瞳は知っている。だが、あれは基本的に男性プレイヤー向けのジャンルだ。

女性がそこまでハマるのは珍しい。


「だって可愛いんだもん!

それにね、今いちばんハマってるのが『狐の巫女と天気雨』!

知ってる?長谷川くん!」


「……ああ、多少は」

「ほんとに!?」


篠原は嬉しそうに身を乗り出し、自分の“推しゲーム”について熱弁をふるう。

その横顔を見ながら、瞳は背中に冷たい汗を感じていた。


「特にね、ヒロインの白禾ちゃんの声!

あれ、あの有名な天川社の人気VTuber――鈴宮琉璃ちゃんなんだよ!」


誇らしげに話していた琴梨だったが、

「でも、琉璃ちゃん、もう卒業しちゃったんだ……」

と、途端にしょんぼりと肩を落とした。


「全部あの連中のせい……琉璃ちゃんがあんなことに合わせなければ……」

ぶつぶつと呟く彼女を前に、瞳はどう声をかけていいか分からなかった。


――そのとき。


篠原が突然、後ろから抱きしめられた。

後頭部がやわらかい感触に沈み、思わず目を瞬かせる。


金色の髪、翡翠のような瞳。

瞳と同じくらいの背丈の少女が、想像以上流暢な日本語で言った。


「ごめんなさい、琴梨がご迷惑をかけたでしょう?」

「いや、別に。
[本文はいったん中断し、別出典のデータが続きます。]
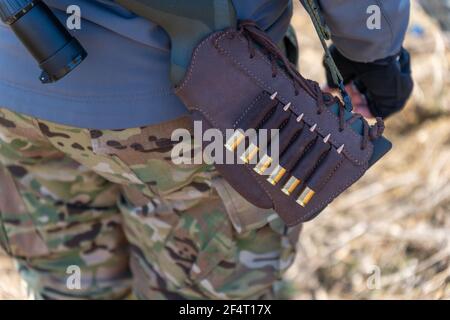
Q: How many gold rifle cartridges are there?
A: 6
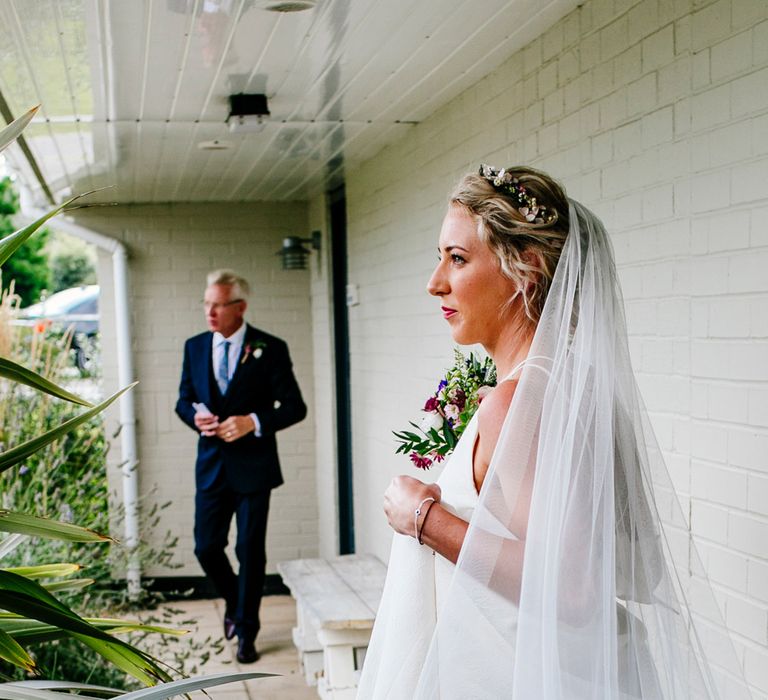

ちょっと話してただけだ」

「そう……なら良かった」


少女――祈は軽く頷いた。

抱かれている篠原が、もぞもぞと抗議の声を上げる。


「祈、ひどいよ!まるで私がトラブルメーカーみたいじゃん!」

「琴梨、あなたはトラブルメーカーじゃないけど、そのテンションは大抵の人には強すぎるの」

「えぇ~そんなことないって!ねぇ、長谷川くん?」

「は、はは……」

瞳は困ったように笑うしかなかった。


「ほら、もう行くわよ」

祈は軽く会釈して、篠原を抱いたまま教室を出て行った。

「ああ~自分で歩けるから、あの!長谷川くん、またね~」



「……なんというか、個性の強い二人だな」

思わずため息を漏らした瞳は、ふとモニターに目を戻した。

そこには先ほどまで作っていた簡単なシューティングゲームが映し出されている。


指先が、いつの間にか机の端をとん、とん、と叩いていた。


「――FPSか。やっぱり、面白そうだな……」

ここまでお読みいただき、ありがとうございます。